Aegon has published it’s 2020-21 IGC report. In the past, I have been critical of Ian Pittaway’s reports but I sense a shift to a more responsive approach relying more on feedback from employers and consultants. This is reflected in the tone of the report which drew me into the IGC’s work.
The IGC is responsible measuring value for money for 1.95 million workplace customers across Aegon’s workplace pension schemes. Around 888,000 are in legacy products and around 1,064,000 customers in Platform Solutions, mostly on the ARC platform but also including 171,000 TargetPlan customers. The TargetPlan customers were formerly in BlackRock plans.
The bulk of the report concerns itself with explaining what is going on within Aegon on initiatives the FCA have directed the IGC to focus on
- investment pathways
- the integration of ESG into funds (especially the default funds)
It was difficult to make a meaningful assessment of what Aegon is up to with IGCs , but the IGC do not seem overly impressed by Aegon’s adoption of ESG.
There is further work required to apply ESG fully across the funds available to you.

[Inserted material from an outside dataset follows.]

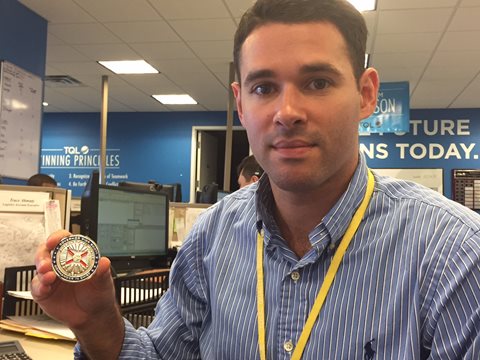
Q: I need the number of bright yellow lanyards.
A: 1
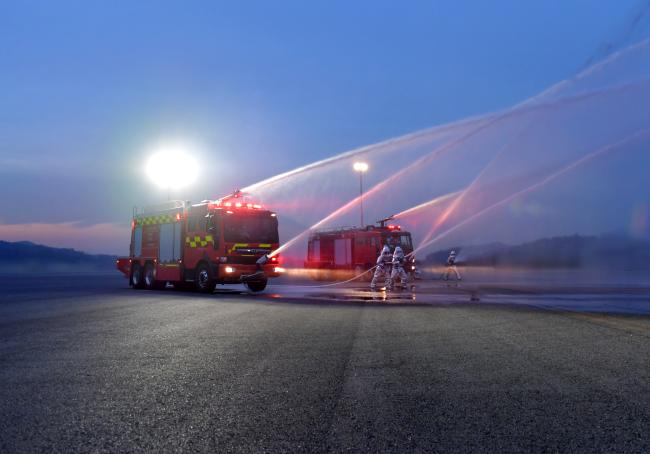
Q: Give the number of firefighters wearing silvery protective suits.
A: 3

I note the future plans for the IGC to monitor investment pathways, but there is no plan to monitor footfall. A major test of investment pathways is whether they are used and if they aren’t “Isio” will be a busted flush.
Coping with the pandemic
The longest section of the report focuses on Aegon’s response to the pandemic. Aegon was one of two major insurers (the other was L&G) that closed its call centers in the early weeks of the pandemic, leaving customers to find out what was going on as markets dived without a voice to speak to.
This strikes me as a major failing and I brought it up when commenting on the IGC’s 2019-20 report. 17 months have passed since Covid hit Aegon’s Edinburgh HQ in mid March and clearly things have recovered.
But the failure of the disaster recovery plan to respond to a disaster is noted in the report and it’s heartening to read that the IGC are pressing for improvements in call center performance.
Value for Money
I mentioned earlier a change of tone in this year’s report. It has become more outward looking and receptive to external views. It is critical of Aegon’s efforts to talk with members and has reduced Aegon’s communication rating from green to amber
In future, we will challenge Aegon to provide more evidence that its communications are having a measurable impact on member outcomes and our value for money rating will take that into account.
It is also talking to the employers who fund the workplace plans on whom Aegon’s proposition depends
During the year the Department for Work and Pensions (DWP) carried out a survey of workplace pension charges. All the main providers of workplace pensions took part in this survey and it was helpful for the IGC to get an indication of where Aegon ranks relative to others. The DWP report looked at how the average charge varies depending on the number of members in the scheme.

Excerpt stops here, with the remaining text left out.